Return every line below in which "black" appears.

*** Opening of Extracted information ***

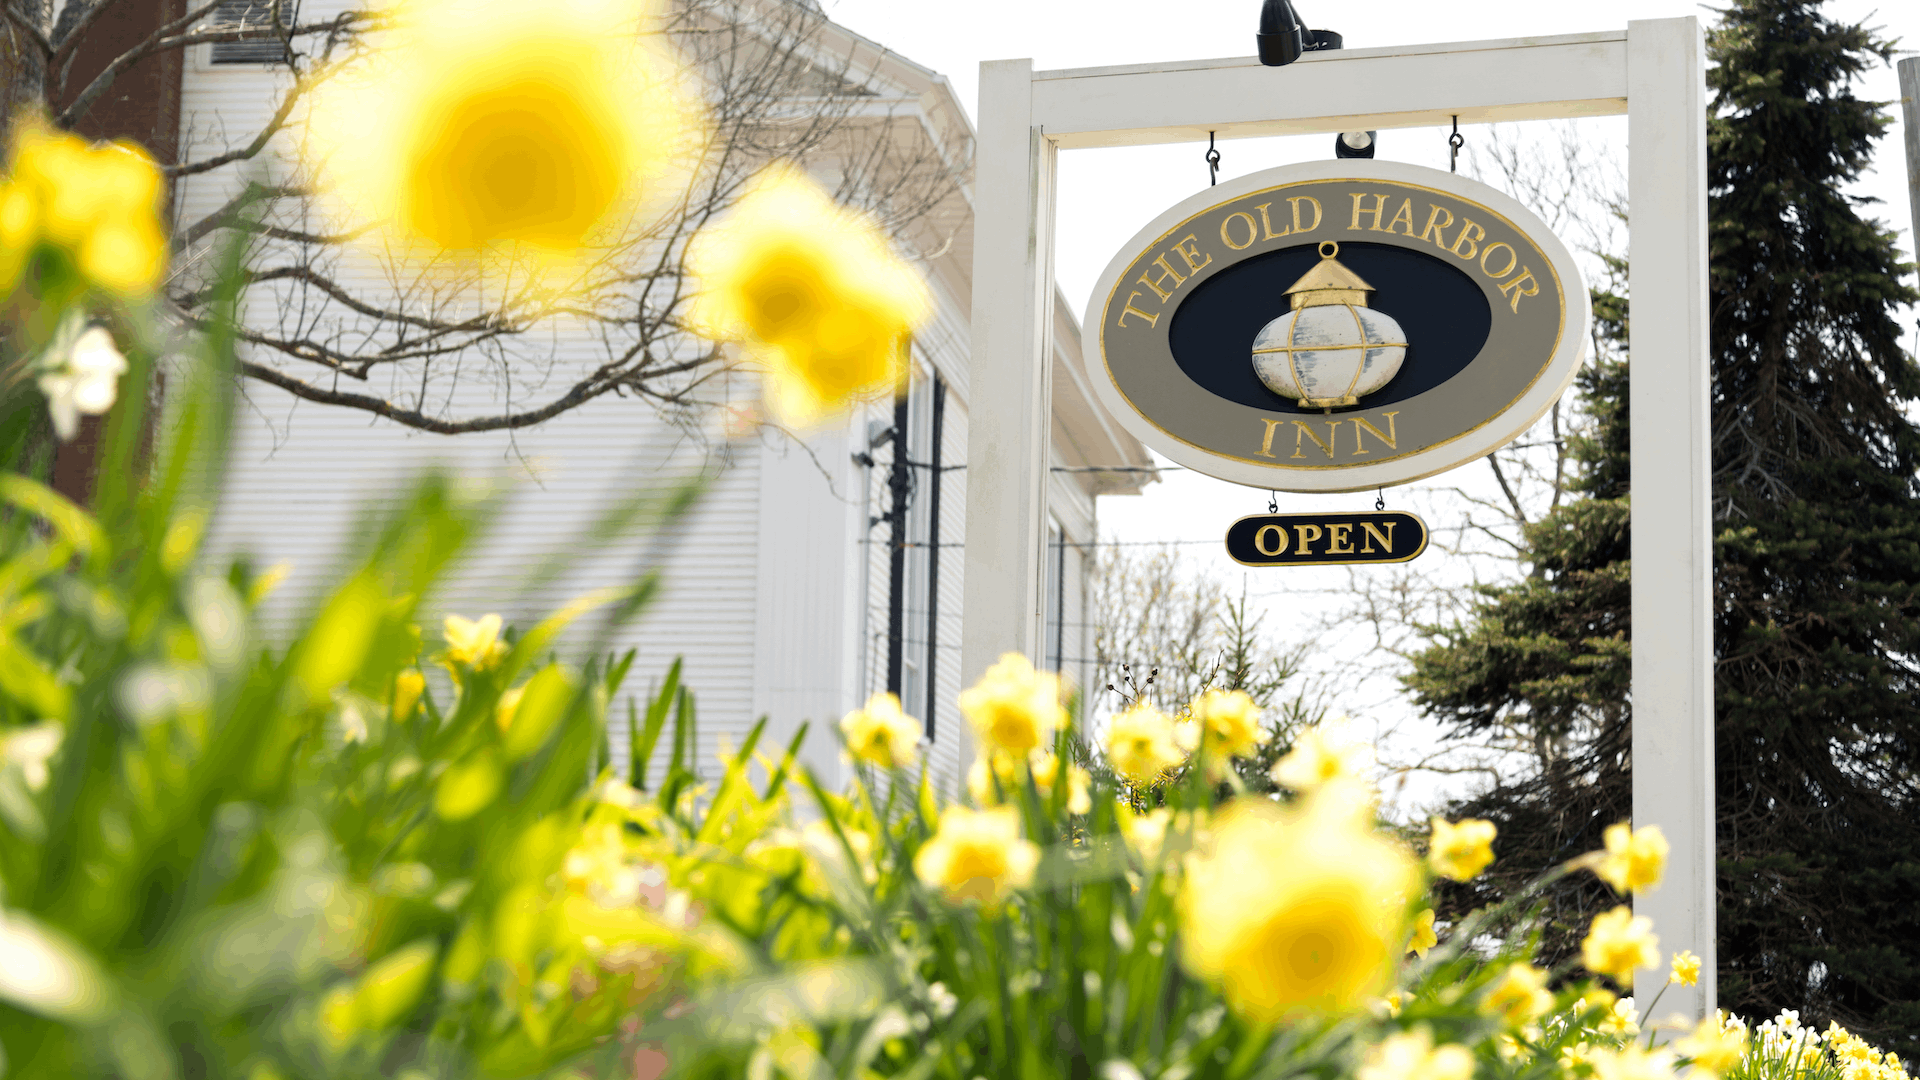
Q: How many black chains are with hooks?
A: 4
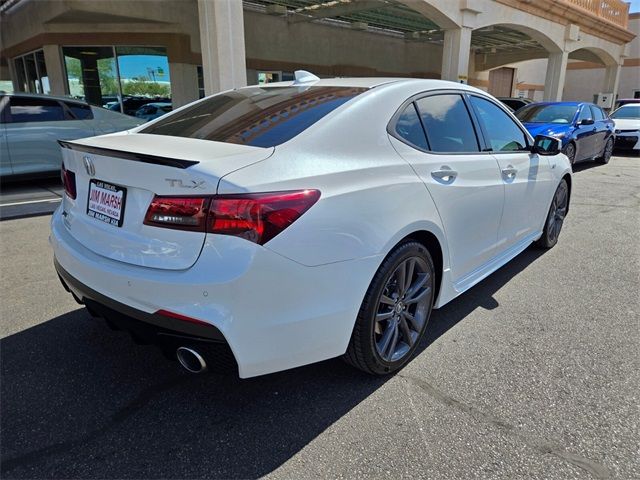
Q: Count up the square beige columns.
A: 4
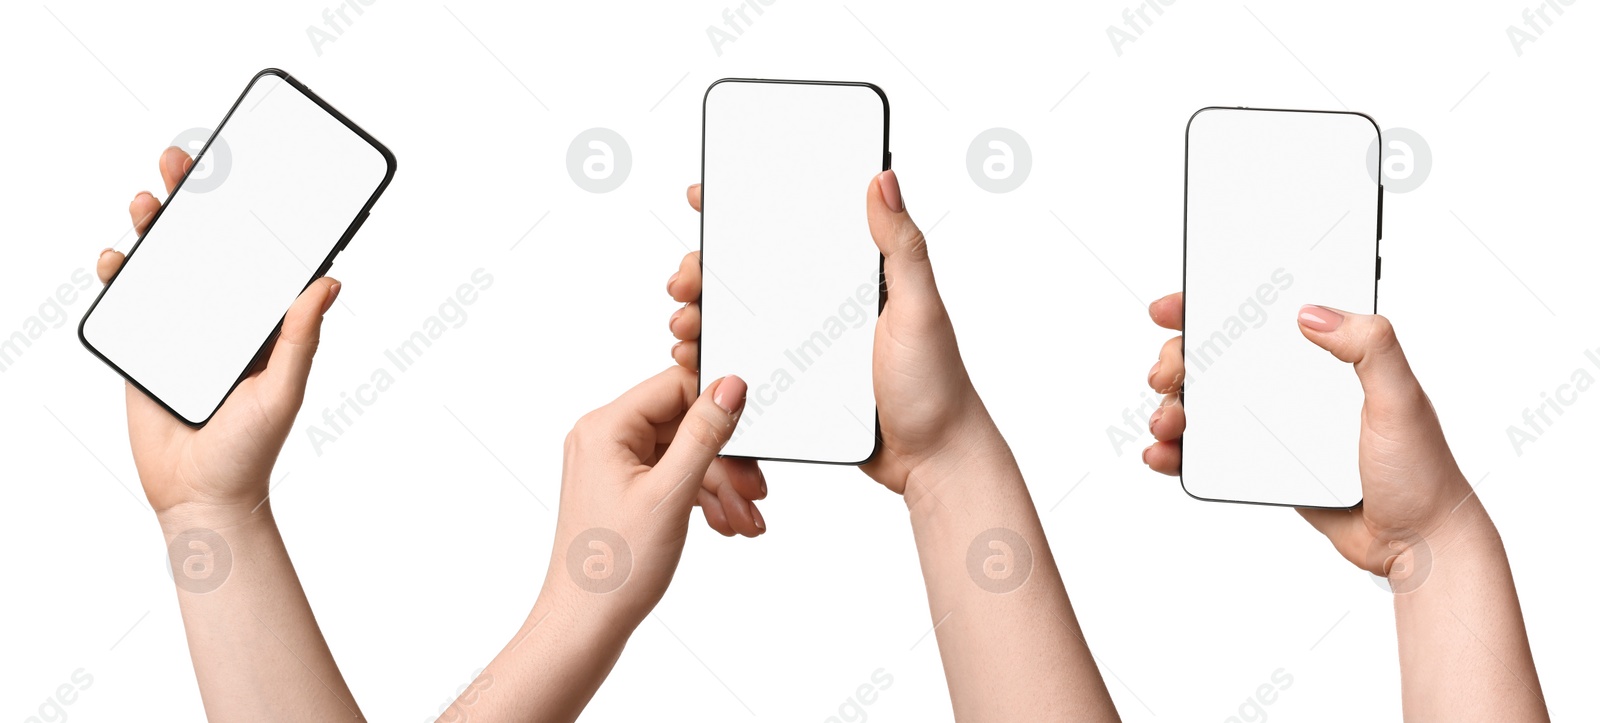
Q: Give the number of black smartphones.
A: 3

*** Close of Extracted information ***

• _Solution to this exercise_
Q: How many black chains are with hooks?
Q: Give the number of black smartphones.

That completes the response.